With Bala Tripurasundari, the younger daughter, it was not so. “Such an illustrious father, and all my school and college friends would look up at me as some sort of expert figure. But no, he wouldn't directly teach us, that would be flouting family norms. I would pick up all the footwork and then seek his assistants' aid to fine-tune my dance. The more he kept us out of dance, the more we got glued to it. We owe it to our husbands who encouraged us to take it up as a teaching and performing art in the real sense. But disciplined as we were, I sought father's permission to begin my first class in teaching dance and he did give it but with a vehement no to taking fees. It was a task convincing him that a fee structure, big or small, lent reputation to the teacher these days,” says Chavali Bala Tripurasundari who has come out into the limelight recently with her performances which have brought her laurels.

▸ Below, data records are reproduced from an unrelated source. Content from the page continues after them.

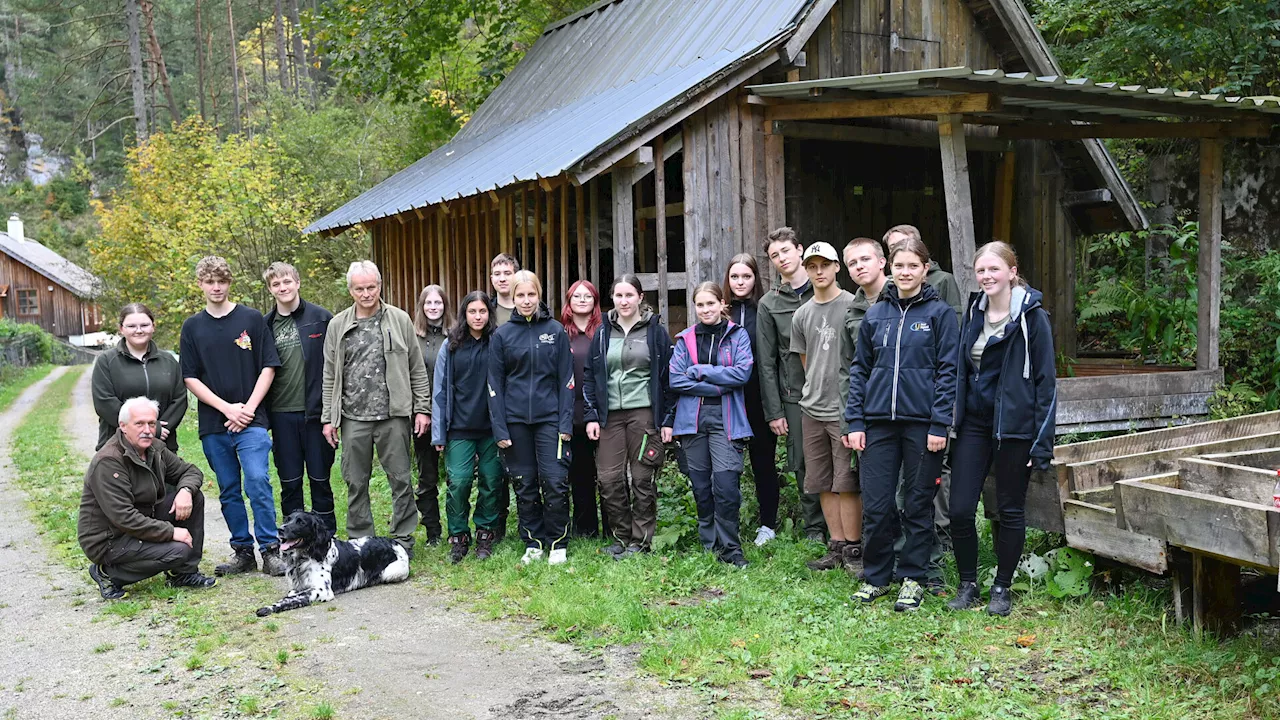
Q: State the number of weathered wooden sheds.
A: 1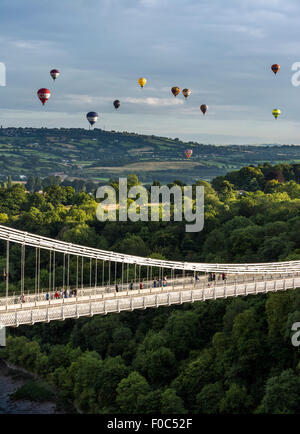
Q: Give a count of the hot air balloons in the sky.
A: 11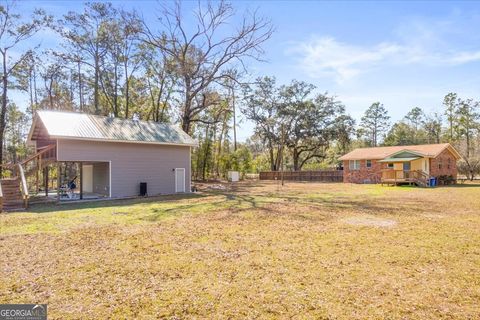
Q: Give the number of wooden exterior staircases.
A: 2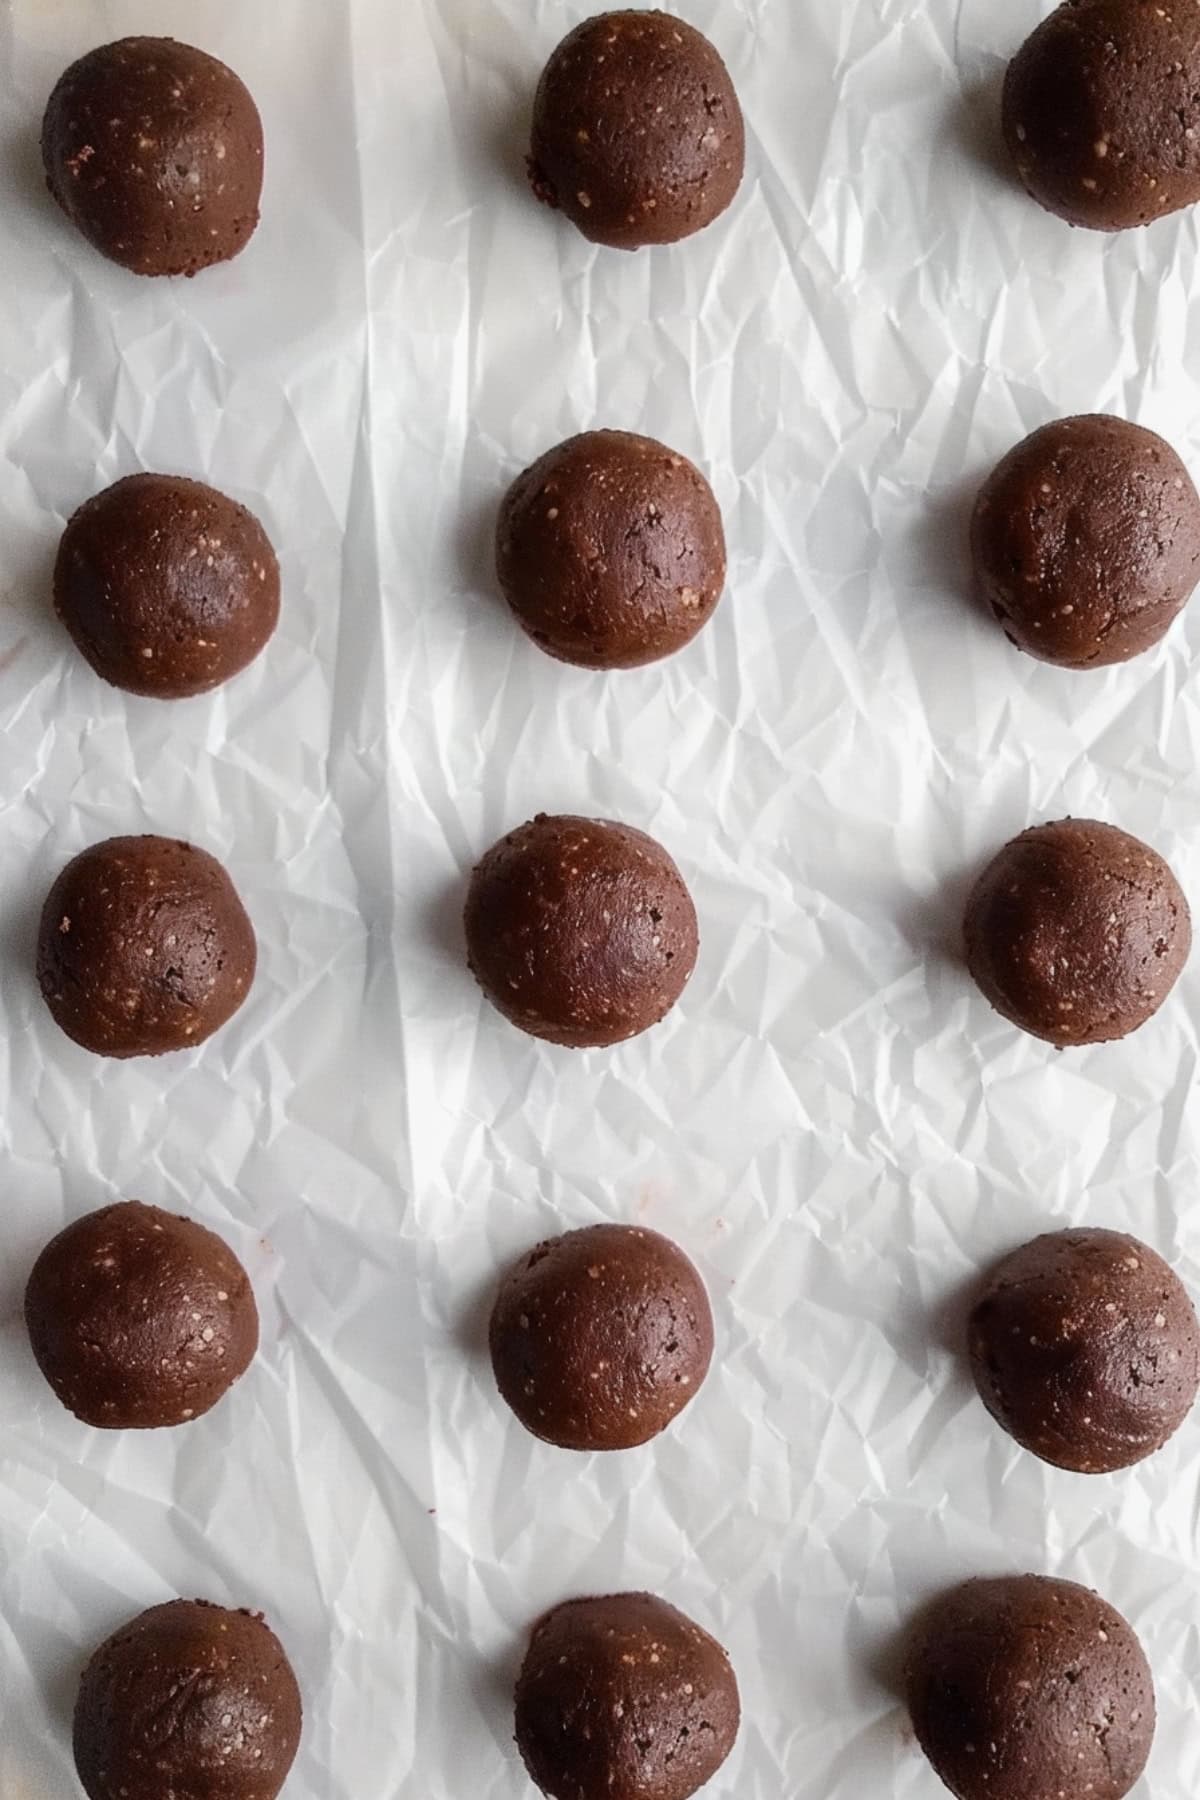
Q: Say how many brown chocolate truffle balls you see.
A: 15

She was in Muscat for seven years teaching and performing Kuchipudi. Qualified in art of veena, Bala, as she is fondly called, also imparts learning in veena at home. Both the sisters have their respective dance schools in the areas close to their homes. While Kameswari runs ‘Abhinayavani nritya niketan', Bala chose to name her school as ‘Satyam Academy' (Srinagar Colony) after her father.
Simplicity is what strikes one as we encounter the sisters. “Even today, we consult our brother Ravi Vempati in Chennai on every aspect of teaching and performing. Not because we are not confident, but because we would like the Satyam baani (style) to be uniform everywhere. And to the best of our abilities, father's style is what we follow to a T. We are here to give the authentic form and hope our pupils take it forward in the same spirit and form,” the duo says in unison before signing off.